The extent of SDECE's involvement in the heroin trade was finally given public exposure in November 1971, when a New Jersey prosecutor indicted Colonel Paul Fournier, one of SDECE's top supervisory agents, for conspiring to smuggle forty-five kilos of heroin into the United States. On April 5 a U.S. customs inspector assigned to the Elizabeth, New Jersey, waterfront had discovered the heroin concealed in a Volkswagen camper and arrested its owner, a retired SDECE agent named Roger de Louette.

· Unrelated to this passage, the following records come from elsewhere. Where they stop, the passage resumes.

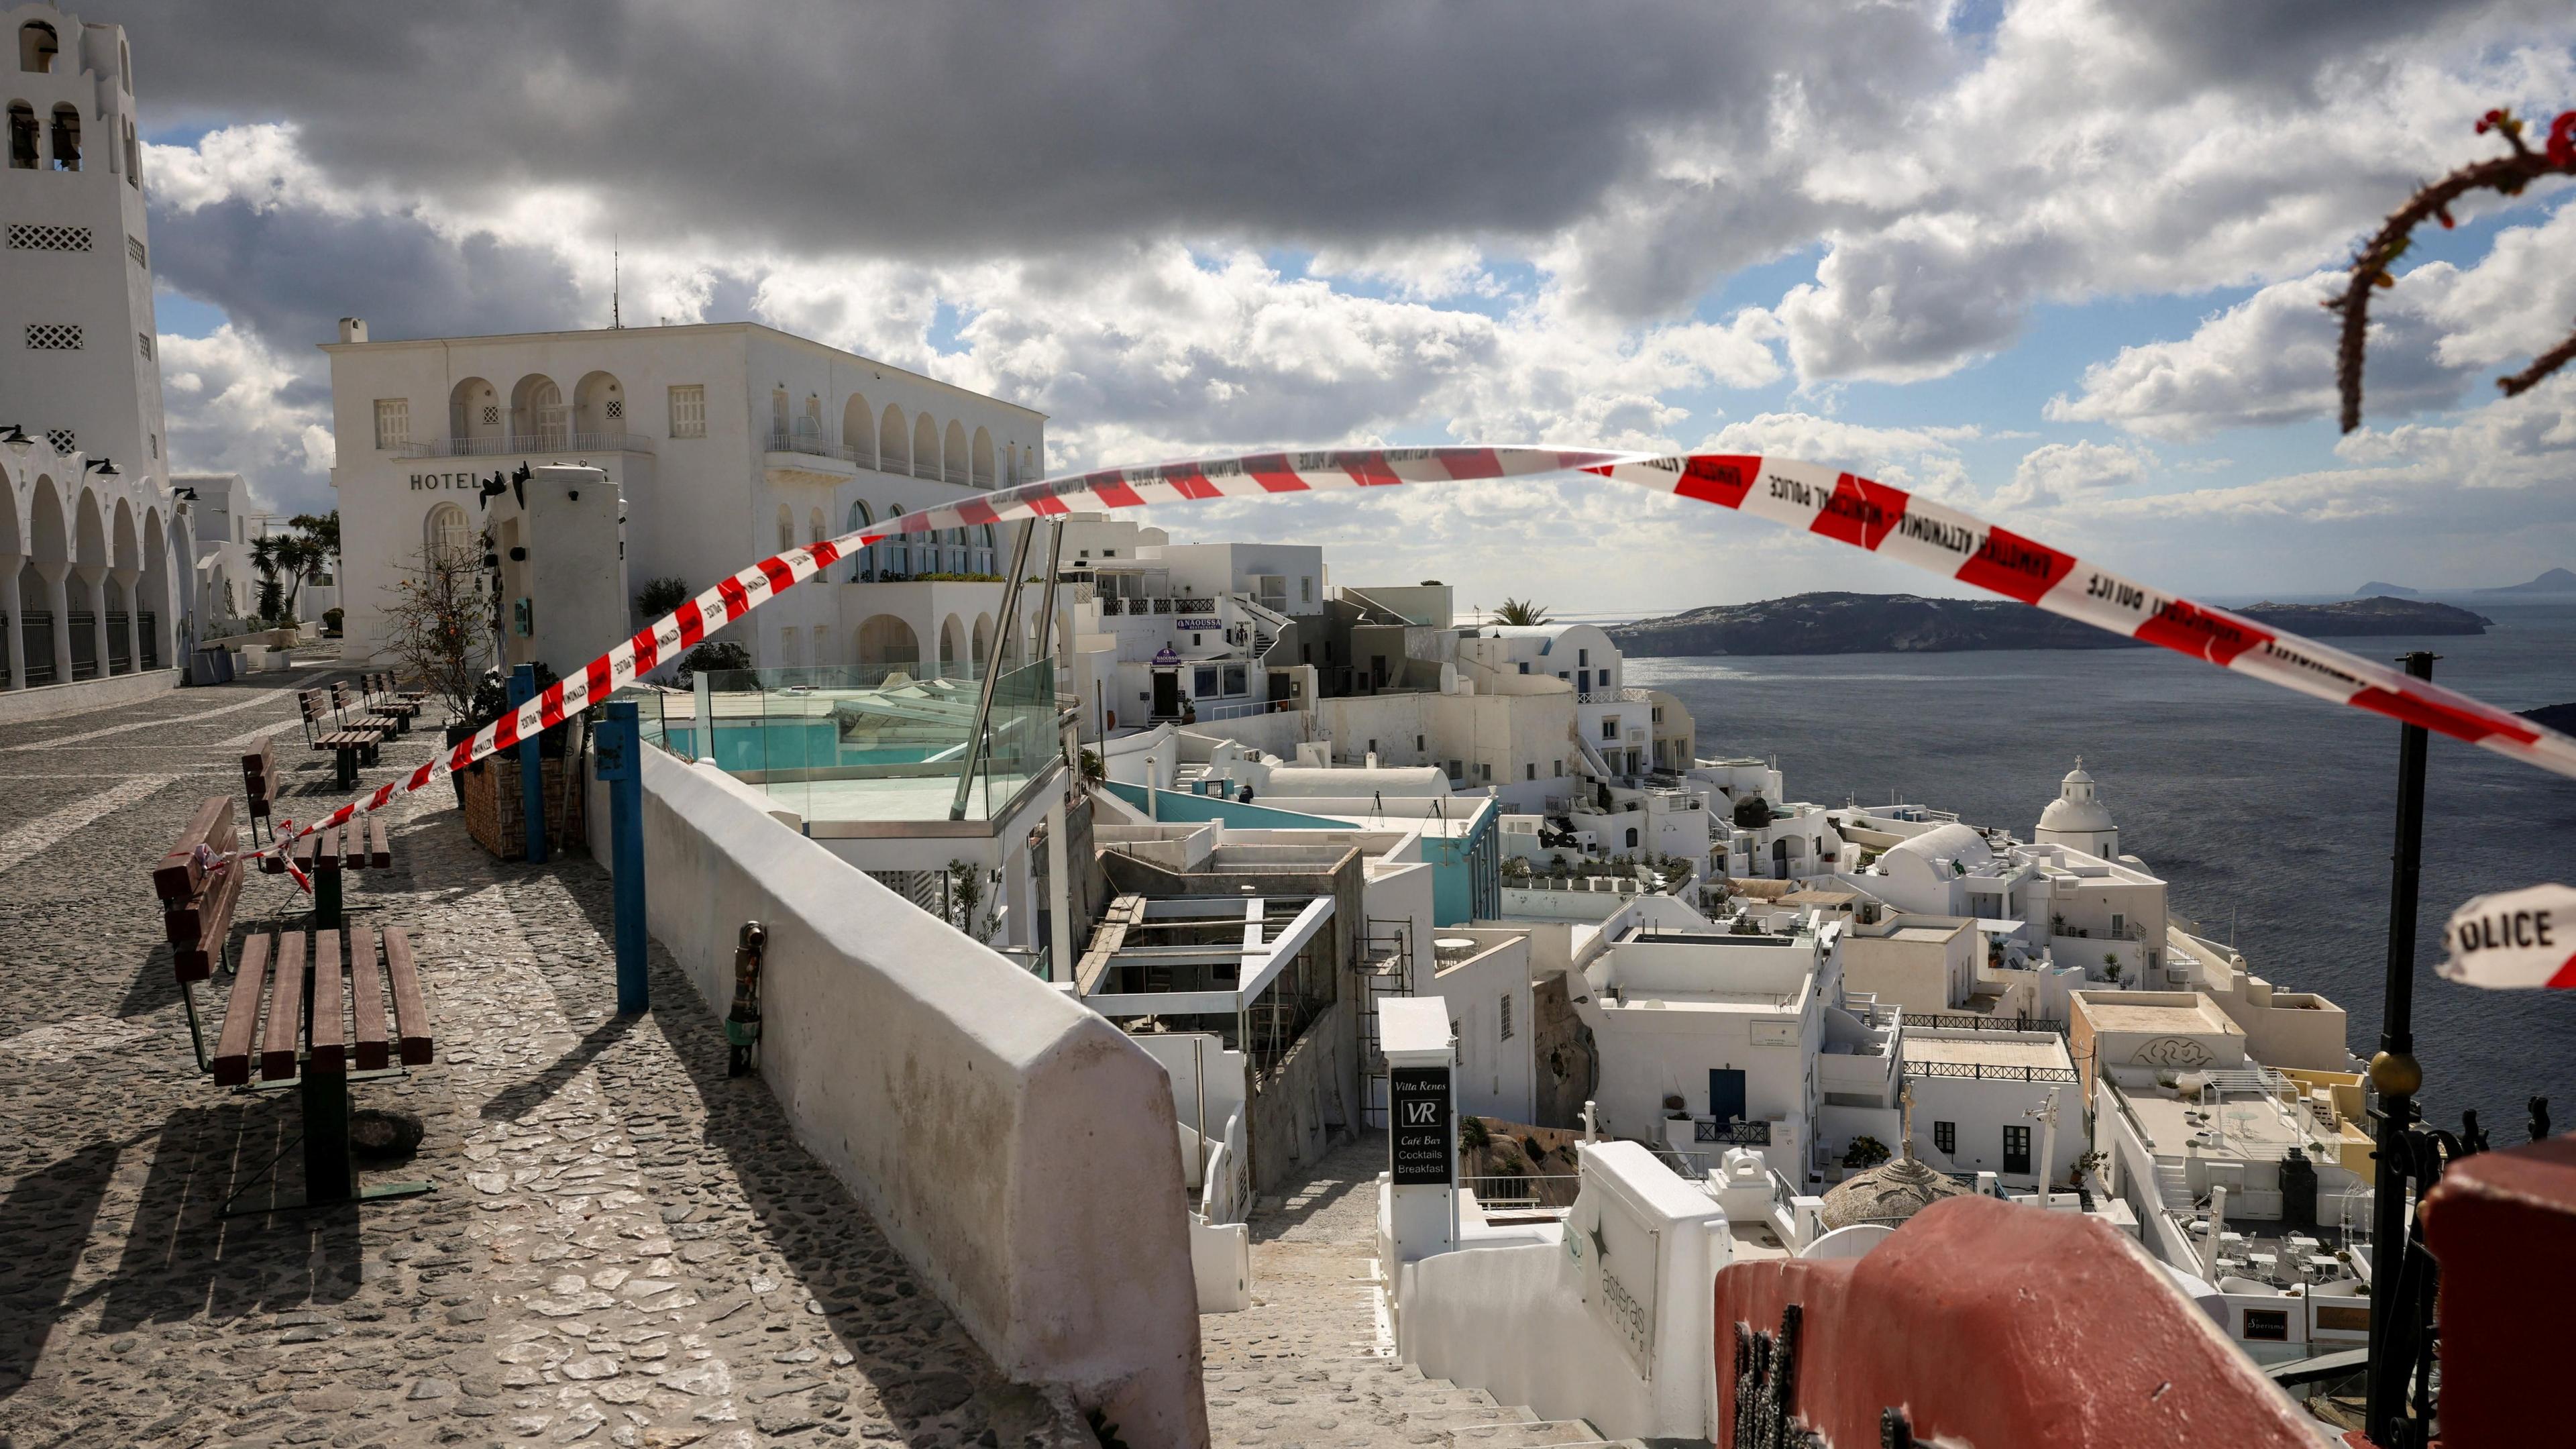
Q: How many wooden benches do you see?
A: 7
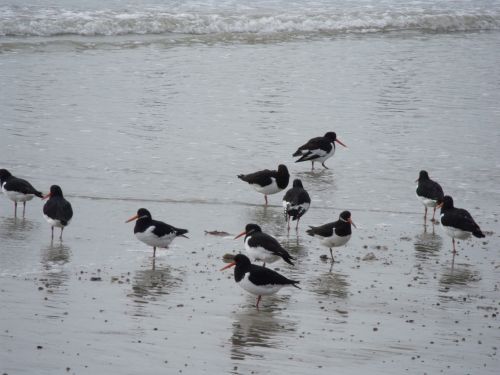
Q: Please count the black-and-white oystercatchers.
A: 11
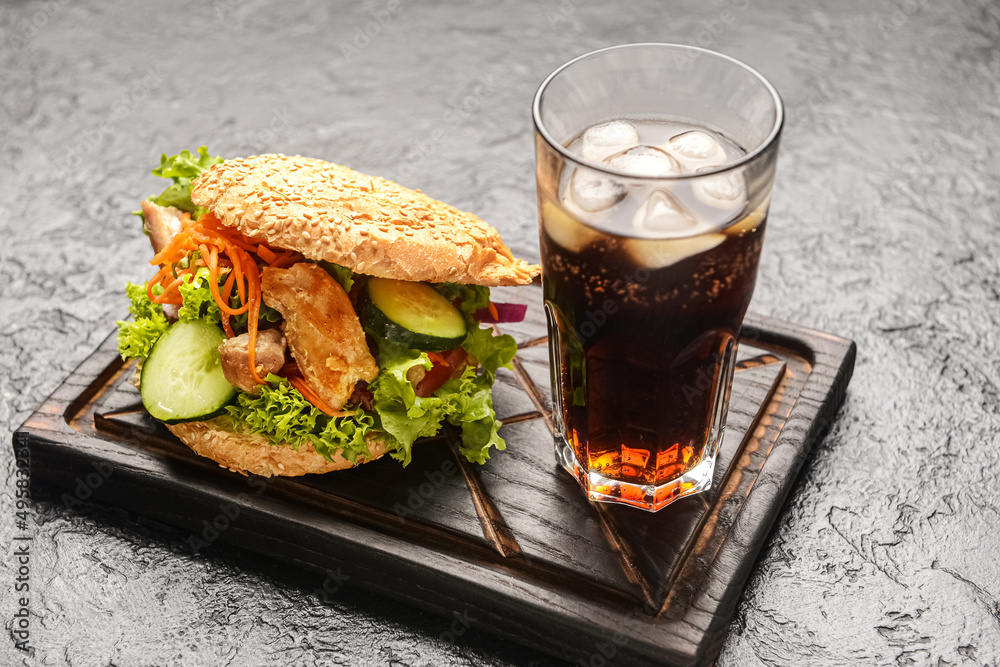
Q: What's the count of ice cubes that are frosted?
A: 6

After confessing his role in the affair, de Louette claimed that he was only working as a courier for Colonel Fournier. (80) Although Fournier's guilt has not yet been established, his indictment rated banner headlines in the French press and prompted former high-ranking SDECE officials to come forward with some startling allegations about SDECE's involvement in the heroin traffic. (81)

Even with SDECE's clandestine support, however, Marseille's days as the heroin capital of Europe may be numbered. The Guerinis' collapse has thrown open the field to younger gangsters with little respect for their ban on drug peddling inside France. As one of France's top police officials put it, "These new guys are guys who don't follow the rules. With tougher U.S. suppression effort, the cost of smuggling got too much for some of them, so they took the easy way out and began to sell here."

Within two years after Antoine Guerini's death and Barthelemy's incarceration, France itself was in the grip of an escalating heroin plague. By early 1972 fifteen out of every thousand French army draftees were being rejected because of drug addiction, and Marseille itself has an addict population estimated at anywhere from five thousand to twenty thousand. As France developed a drug crisis of her own, the French government dropped its rather blase attitude and declared narcotics "France's number-one police problem." Marseille's police narcotics unit was expanded from eight officers in 1969 to seventy-seven only two years later. In early 1972 the stepped-up police effort scored several spectacular heroin seizures and prompted speculation in the French press that Marseille's heroin manufacturers might eventually be forced out of business. (83)

It seems unlikely, however, that French reforms will have any beneficial impact on America's heroin plague. For Marseille's problems were simply the final blow to a Mediterranean heroin complex already weakened by a decade of serious setbacks.